The rules also would bar marinas from renting a cabin to anyone for more than 30 days in any period of 60 consecutive days, with the same limit on renting a slip to the owner of a private floating cabin.
That would essentially bar private ownership, because no one would want the expense of moving a cabin every 30 days, Hamilton said.
Marina operators argue many of the rules are unneeded because under the law, floating cabins would have to meet Coast Guard safety and other specifications.
"It's just the totality of it" that makes the Corps guidelines onerous, Hamilton said.
The rules differ from those the Louisville district of the Corps of Engineers has for floating cabins on lakes it oversees.
For instance, several of the 11 floating cabins at Green River Marina, which is on Green River Lake, are privately owned, and there is no rule requiring them to be moved periodically, said marina manager Dustin Martin.
The Corps' Abernathy said the rule against long-term rentals for floating cabins on Cumberland River reservoirs is part of the ban on private, exclusive use of the lake.
"We operate and maintain the lakes for the benefit of the recreating public," he said.
Abernathy acknowledged there are different rules for floating cabins in different Corps of Engineers districts.
The Nashville district developed rules for the Cumberland River basin in response to the law passed last year, which was specific to the Cumberland River basin, he said.
The rules include a provision under which marina operators could seek variances, he said.
Abernathy said marina owners won't have to get new leases to add floating cabins, but will have to amend their leases.
Abernathy said there was support for the rules at some public meetings. At least two marina operators said they would submit requests for cabins, he said.

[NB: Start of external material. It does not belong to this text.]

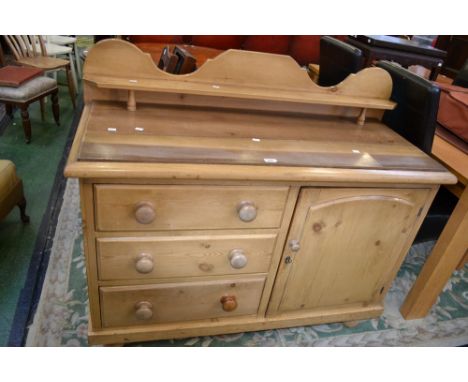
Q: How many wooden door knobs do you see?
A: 7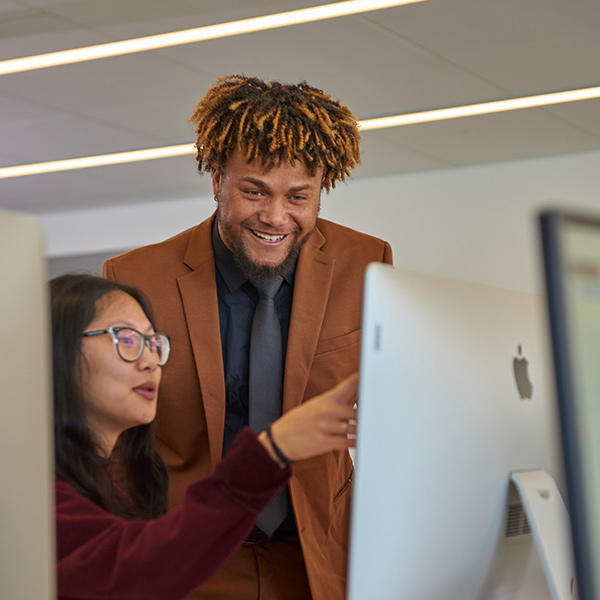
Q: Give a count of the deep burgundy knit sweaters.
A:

Those operators were not on Lake Cumberland, he said.
Bill Gary, with Green Turtle Bay Resort & Marina on Lake Barkley, said the Corps of Engineers rules could be seen as too demanding, but that an official said the agency would work with marina operators.
"All opportunity has caveats," Gary said.
Still, Hamilton said there shouldn't be as much red tape to achieve what federal lawmakers intended to let marina operators do.
"It's just a common-sense approach that ought to be Mom, God and apple pie," he said. "We're just trying to open up access."